She smiled to herself, finding that his contagious enthusiasm never seemed to get old. When they reached the location of the old rockfall and the glowing golden staircase she had made, Ali bid the two of them goodbye and summoned her Grimoire, calling a couple of Kobolds to guard her in case she encountered any loose zombies.
The mana from her domain below didn’t quite reach the sewers – she hadn’t been that interested in reclaiming them until Vivian had requested it, so she hadn’t planted anything that could reach nearby. With just a few minutes’ worth of work, she planted a stand of Living Bamboo along the cavern wall, reaching up till the tips of their stems brushed the lower cavern roof along this edge. She turned to the next imprint and spread ivy and several species of creeper from the jungle below across the craggy wall and through the hole into the sewer above, careful to avoid splashing herself with the foul-smelling effluent that poured out from above. To bolster the arcane portion of her domain, offsetting the density of nature mana beginning to spill from the Living Bamboo, she planted several thick patches of blue mana grass around the base of the spiral staircase and nestled up in the hollow spaces between the rocks.

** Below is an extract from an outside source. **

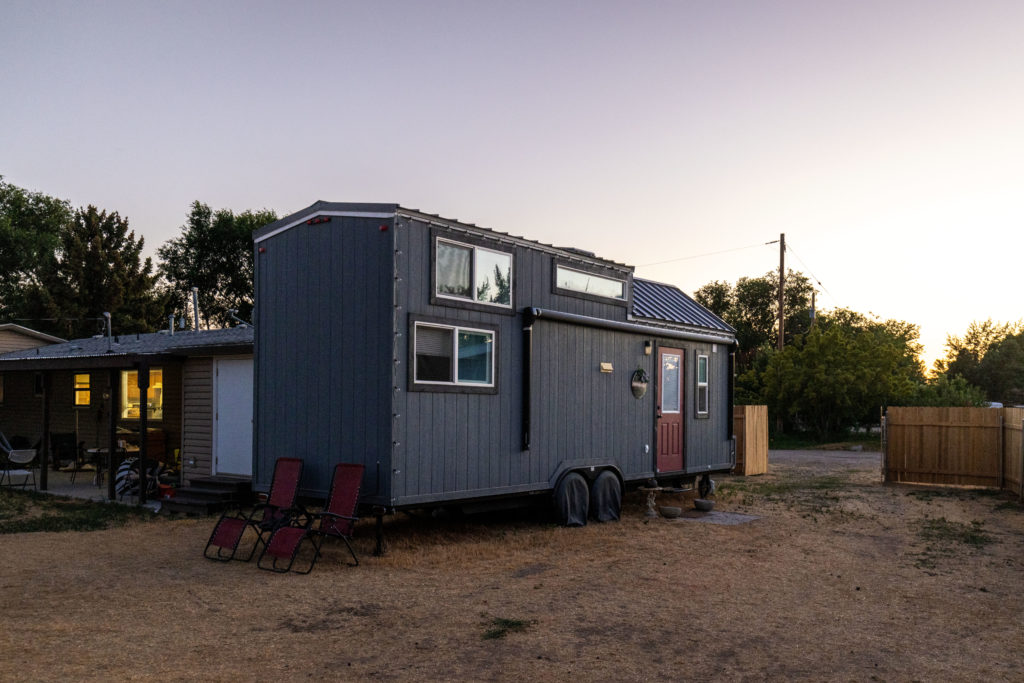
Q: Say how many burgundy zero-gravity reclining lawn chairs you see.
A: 2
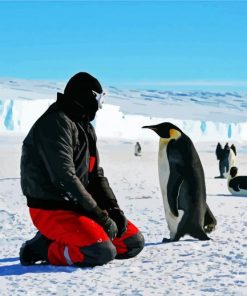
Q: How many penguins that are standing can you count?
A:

It was easy work, but as she got into it, her mind returned to Lyeneru and her sudden appearance in her domain.
“Dungeons don’t think like that,” she had said.
This is harder than it seems. Ali paged through her Grimoire for a bit and then summoned a Luminous Slime. The slime blobbed and wobbled, casting long shadows from the massive bamboo stems with the bright yellowish light of its amorphous body.
She took a moment to reacquaint herself with the bizarre, alien senses of the ooze monster, but it wasn’t nearly as disorienting as she remembered. She could feel-hear the vibrations of the Kobold guards nearby, accurately pinpointing their position by the sound of their heartbeats tickling the entire membrane of the slime’s body.
That’s so weird, she thought. Her skills had leveled up – that had to be the explanation. She had more intelligence, more perception, and her Martial Insight skill had grown. She still struggled to correlate the strange senses to what she perceived with the more familiar senses she had been born with, but she sat with it patiently until it progressively resolved in her mind. Then she added the senses of her Fire Mage.
It took several minutes to get used to the second pair of eyes. The Kobold’s vision was different than her own, seeing much better in the darkness, but it was maintaining two points of view that were the most disconcerting. She took some time to wrap her mind around the extra stream of information, deliberately not favoring one or the other.
I need to get used to this if I want to get the most out of my skill.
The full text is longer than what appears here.